Further, the statute by its terms appears targeted to suits against state or local governments. Although section 124 does not expressly delineate potential defendants, the section does state that an aggrieved person has a cause of action only when “a State government or a unit of local government ... is engaging in any act or practice prohibited by this chapter.”48 The section does not focus on the federal government’s activities. The House conferees, in explaining the version of the bill which was adopted by the conference, described the nature of a suit under section 124 as follows: “This action, alleging any violation of the provisions of this Act, by a State government or a unit of local government, could seek such relief as a temporary restraining order ....”49
Finally, and most importantly, an examination of the history of the 1976 legislation reveals that the version ultimately enacted reflects the views of members of Congress who were intent on ensuring that the ORS, with its limited resources, would not be a principal defendant in section 124 suits. As the expiration date of the original Revénue Sharing Act approached, the House Subcommittee on Intergovernmental Relations and Human Resources held two sets of comprehensive hearings in order to evaluate how the program was working and determine whether, and in what form, the program should be extended.50 The Subcommittee examined a wide range of proposals and, after substantial debate, submitted a clean bill to the House Committee on Government Operations.51 The bill submitted to the Committee represented a compromise among “those forces wishing a simple extension of the program basically in its present form and those forces wishing to drastically alter the program by turning it into an instrument for the reform of certain State and local government activities and those forces wishing to simply terminate the program.”52 This “delicate” compro[1529]*1529mise was changed by the Committee,53 which adopted a “number of amendments,” 54 and reported the amended bill to the entire House.

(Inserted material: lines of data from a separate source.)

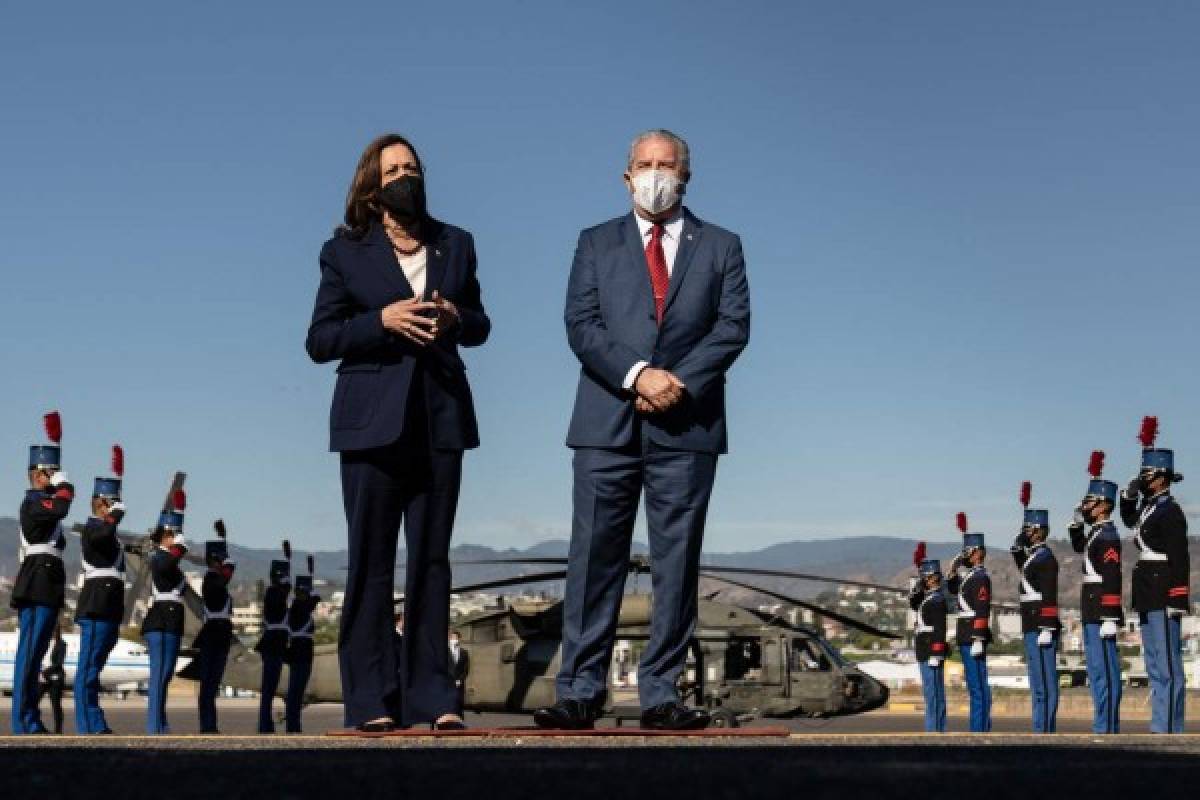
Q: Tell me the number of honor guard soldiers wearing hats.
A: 11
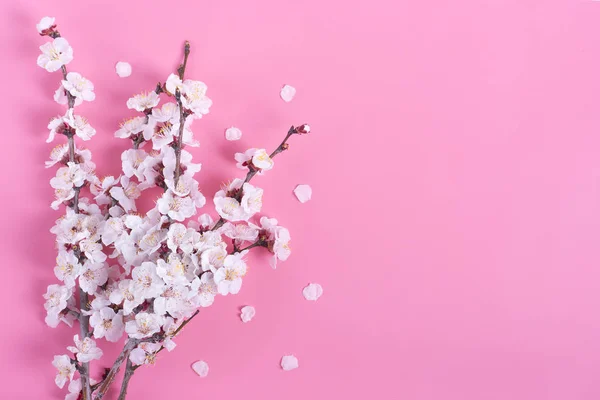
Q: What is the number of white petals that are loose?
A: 8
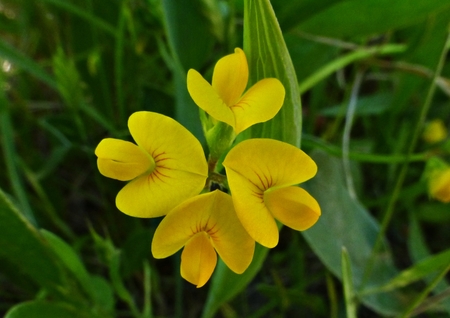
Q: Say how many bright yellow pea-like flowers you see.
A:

Several members of the Committee, while supporting the Committee bill because of their “strong commitment to the General Revenue Sharing concept,”55 noted their dissatisfaction with some of the changes made by the Committee and expressed their hope that the full House would “modify the injurious provisions.”56 One of the Committee amendments to which the dissatisfied legislators objected was the change in the nondiscrimination provisions.57 After noting the specific differences between the version adopted by the Committee and that originally proposed by the Subcommittee, the dissatisfied members stated:
The central question is whether the United States government shall be in the position of defendant or plaintiff in civil rights enforcement cases. If the United States becomes a defendant in every civil rights ease involving revenue sharing funds, its capacity to enforce laws will be severely limited. The Justice Department’s enforcement powers would be greatly strengthened if such private suits were authorized against State or local governments, but not the Federal government. The role of the Justice Department should be the enforcement of the civil rights provision through litigation.58
These members of Congress were clearly intent on ensuring that the ORS not be a principal party-defendant in a section 124 action and they felt that while the Subcommittee bill accomplished this purpose, the Committee bill did not.
The dissatisfied members’ wish that the “injurious provisions” introduced by the Committee (including the nondiscrimination enforcement provision) would be modified by the entire House59 was soon realized. Representative Horton (one of the dissatisfied members) attempted to substitute the Subcommittee bill for the version adopted by the Committee.60 He abandoned that effort, however, when Representative Fountain offered to substitute “the bill approved by the subcommittee after intensive and careful consideration of this matter, together with the seven noncontroversial amendments adopted by the full committee.” 61 The version of section 12462 contained in the Fountain substitute was identical to that contained in the Horton substitute, which was the Subcommittee bill.63 The House ultimately adopted this version of section 124,64 as did the Senate.65 As noted earlier, the Subcommittee bill was [1530]*1530designed to authorize private suits “against State or local governments, but not the Federal government.”66 Thus, the version of section 124 ultimately adopted by Congress reflects a legislative intent to focus private actions on revenue sharing fund recipients and not on the ORS.
In sum, an examination of the overall enforcement scheme and the legislative history behind the enactment of that scheme convinces us that Congress was aware that the type of agency inaction alleged here67 could occur, and that it chose to authorize private suits principally against [1531]*1531the state or local government engaged in the discrimination, rather than against the ORS, whose limited resources might be overburdened if the agency were cast in the role of principal defender in section 124 suits.68 Thus, we hold that the Revenue Sharing Act does not provide for a private cause of action of the type brought by appellants in this case.69 We therefore turn to their other arguments.
III. Cause of Action Under the Administrative Procedure Act
Appellants contend that even if their complaint does not state a cause of action under the Revenue Sharing Act, they are still entitled to relief under the APA. Both parties agree that the ORS’s failure to process and resolve administrative complaints in a timely manner constitutes final agency action within the meaning of the APA.70 However, the APA limits judicial review to “[ajgency action made reviewable by statute and final agency action for which there is no other adequate remedy in a court.”71 We have already decided that the action of the ORS challenged by appellants is not reviewable by statute.72 Therefore, in determining whether appellants have stated a cause of action under the APA, the key inquiry is whether section 124 provides an adequate remedy for the wrong allegedly inflicted on appellants by the ORS. We conclude that it does.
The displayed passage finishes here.